Posted: 17 January 2020 |

The new imaging system is said to use a commercially available camera sensor and a powerful, but otherwise standard, laser source that is similar to the one found in a laser pointer.

NEWS Researchers use AI to enable real-time car imaging around corners

Researchers used deep learning to create a new laser-based system that can image around corners in real time. The systems might one day let self-driving cars 'look' around parked cars or busy intersections to not only see cars but also read licence plates. Credit: Felix Heide, Princeton University

Researchers have reportedly harnessed the power of a type of artificial intelligence (AI) known as deep learning to create a new laser-based system that can image around corners in real time. With further development, the system looks to let self-driving cars ‘look’ around parked cars or busy intersections to see hazards or pedestrians. 

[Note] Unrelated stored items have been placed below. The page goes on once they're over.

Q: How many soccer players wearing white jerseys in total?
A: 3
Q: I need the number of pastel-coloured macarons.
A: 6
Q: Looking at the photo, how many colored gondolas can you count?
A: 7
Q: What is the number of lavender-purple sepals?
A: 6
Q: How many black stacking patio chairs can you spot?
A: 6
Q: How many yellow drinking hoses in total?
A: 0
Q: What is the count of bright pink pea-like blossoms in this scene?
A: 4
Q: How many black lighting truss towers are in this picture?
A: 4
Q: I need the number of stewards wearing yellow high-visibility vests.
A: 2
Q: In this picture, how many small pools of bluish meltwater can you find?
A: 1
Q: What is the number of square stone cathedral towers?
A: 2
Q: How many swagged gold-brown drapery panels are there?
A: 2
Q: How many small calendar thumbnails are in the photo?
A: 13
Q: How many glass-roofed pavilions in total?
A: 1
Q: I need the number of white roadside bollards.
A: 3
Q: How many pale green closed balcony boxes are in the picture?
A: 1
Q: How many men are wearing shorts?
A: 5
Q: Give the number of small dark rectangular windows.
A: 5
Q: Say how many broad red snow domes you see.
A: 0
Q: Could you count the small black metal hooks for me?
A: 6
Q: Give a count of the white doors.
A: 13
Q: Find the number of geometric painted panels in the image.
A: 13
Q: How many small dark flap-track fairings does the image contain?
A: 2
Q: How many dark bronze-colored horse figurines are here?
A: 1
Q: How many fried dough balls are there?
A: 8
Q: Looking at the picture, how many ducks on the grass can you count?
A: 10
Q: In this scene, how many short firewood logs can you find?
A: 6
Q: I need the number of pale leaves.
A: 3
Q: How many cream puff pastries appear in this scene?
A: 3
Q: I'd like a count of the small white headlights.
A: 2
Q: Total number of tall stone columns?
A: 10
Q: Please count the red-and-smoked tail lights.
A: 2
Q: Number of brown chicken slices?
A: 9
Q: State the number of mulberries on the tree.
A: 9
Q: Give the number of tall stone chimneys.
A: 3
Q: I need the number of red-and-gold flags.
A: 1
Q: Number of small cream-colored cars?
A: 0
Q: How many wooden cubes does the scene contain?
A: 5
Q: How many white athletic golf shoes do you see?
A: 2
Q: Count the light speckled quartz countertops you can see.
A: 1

“Compared to other approaches, our non-line-of-sight imaging system provides uniquely high resolutions and imaging speeds,” said research team leader Christopher A. Metzler from Stanford University and Rice University. “These attributes enable applications that wouldn’t otherwise be possible, such as reading the licence plate of a hidden car as it is driving, or reading a badge worn by someone walking on the other side of a corner.”

Metzler reported that the new system can distinguish submillimetre details of a hidden object from one metre away. The system is designed to image small objects at very high resolutions but can be combined with other imaging systems that produce low-resolution room-sized reconstructions.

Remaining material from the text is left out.